To me and many others the environment is precious and we must strive to protect it. Developing and extracting non-renewable resources is threatening our world. Our forests, oceans and air need a voice and as Franco Viteri, the Sarayaku leader in Ecuador, has stated;

 

                                                      “The forest is already ‘developed’, the forest is life”

 

   In my artwork I am trying to bring forth this idea that we do not own nature, we share it and should honour it.

I have been using found or cast away wood as the surface to my paintings. Barn wood planks, driftwood,  live edge boards, leftover trimmings, piled up in fields, tossed off in dumpsters at sawmills or fallen from dilapidated barns, these wooden surfaces show their worn, battered souls that would normally continue to rot and decay or be destroyed.

   I salvage these pieces and try to give them a rebirth by enhancing the organic qualities I feel are present in the inherent forms, colours, and textures. The colours and forms I use are dictated by the piece of wood; the grain, the knots, the bark, its original shape and it’s raw, original colours.

   The carved areas are made to accentuate the grain of the wood and reveal its inner patterns. The idea of carving into the wood is so that I can release and reveal the interior of the material, in a sense, exposing the wood's soul.  I feel this communicates a spiritual revelation and varnishing these areas with high gloss accentuates the connection to a glass quality; that is associated with the spiritual effect of a stained glass church window. I hope the juxtaposition of the decayed or untouched surface, with the varnished painted colours can enhance the beauty of the found piece and emphasize the transformation of the evolutionary process.
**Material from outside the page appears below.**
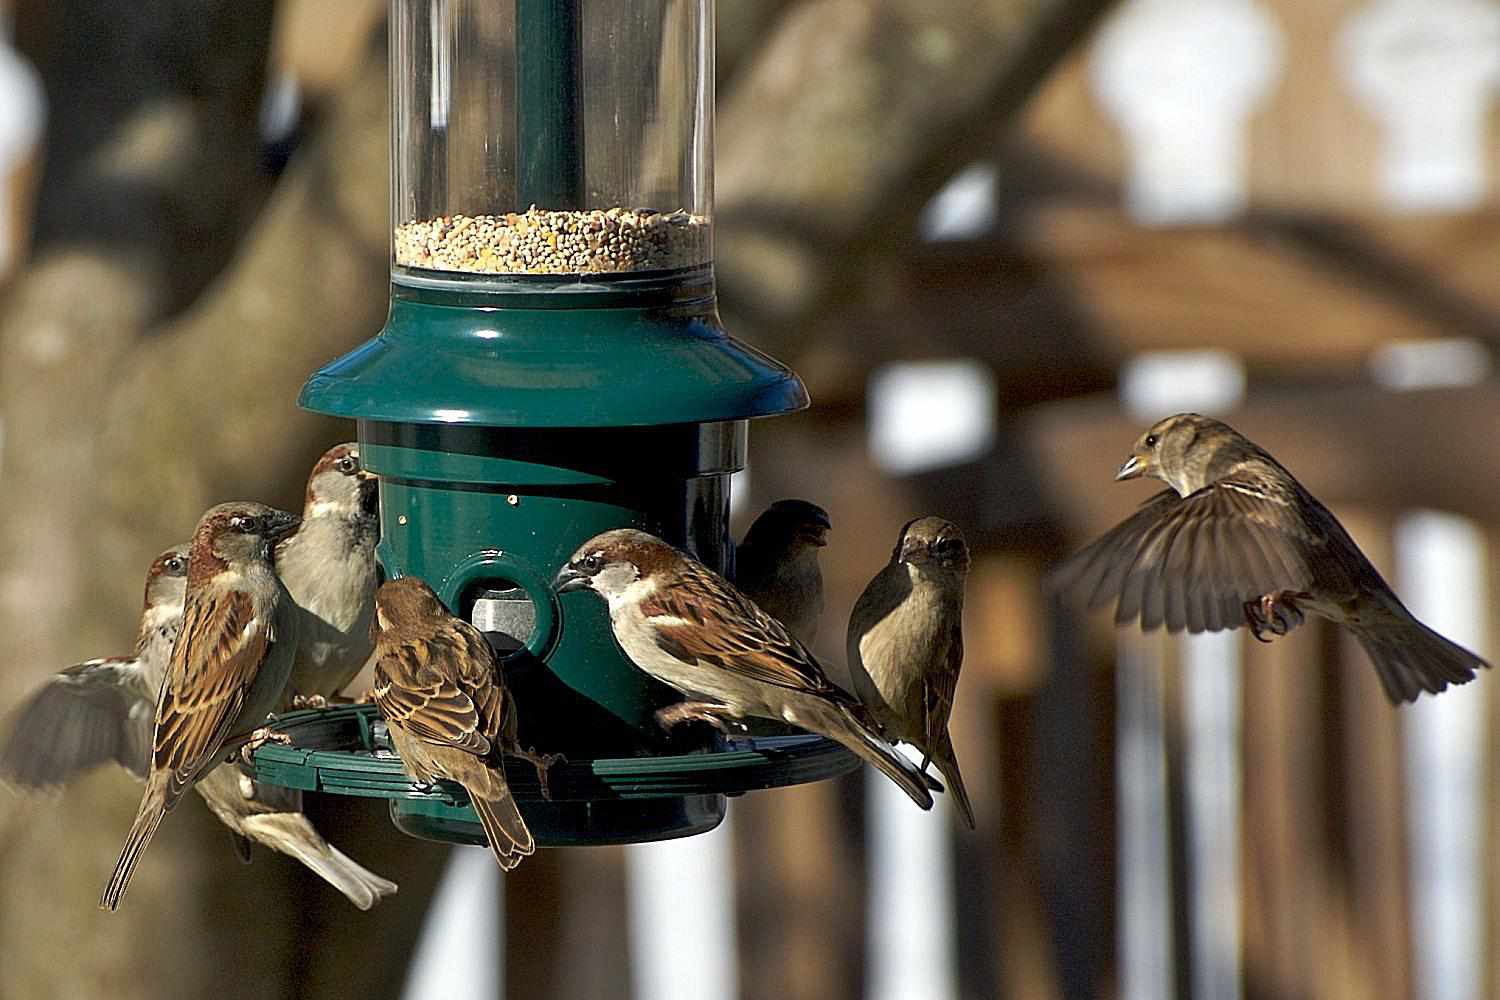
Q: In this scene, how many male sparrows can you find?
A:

   I also feel that there is a distinctive Canadian quality in my work. Although this has not been intentional, the hieroglyphic designs, woodgrain-like shapes and earth colours give the pieces an organic quality that is often associated with forms found in our hinterland.

   It is this beautiful, pure, raw untouched nature that fascinates me and inspires my work.

 

   I quote a line from Naomi Kleins book "No Is Not Enough", (Alfred A. Knopf Canada, 2017):

 

                    "So many of the crises we are facing today are symptoms of the same underlying sickness:

                      a dominance-based logic that treats so many people, and the earth itself, as disposable.”

 

   Since we must recognize that we are in control of what we do as consumers we must also recognize our actions will affect our environment. We must look to a new way of treating each other and the earth we live on. The bitter truth is that those human actions which violate the laws of nature, the harmony of the biosphere, threaten to bring disaster to our existence.

 

How apt then are the words of ancient Oriental wisdom:

 

                                “Live closer to nature, my friends, and its eternal laws will protect you!”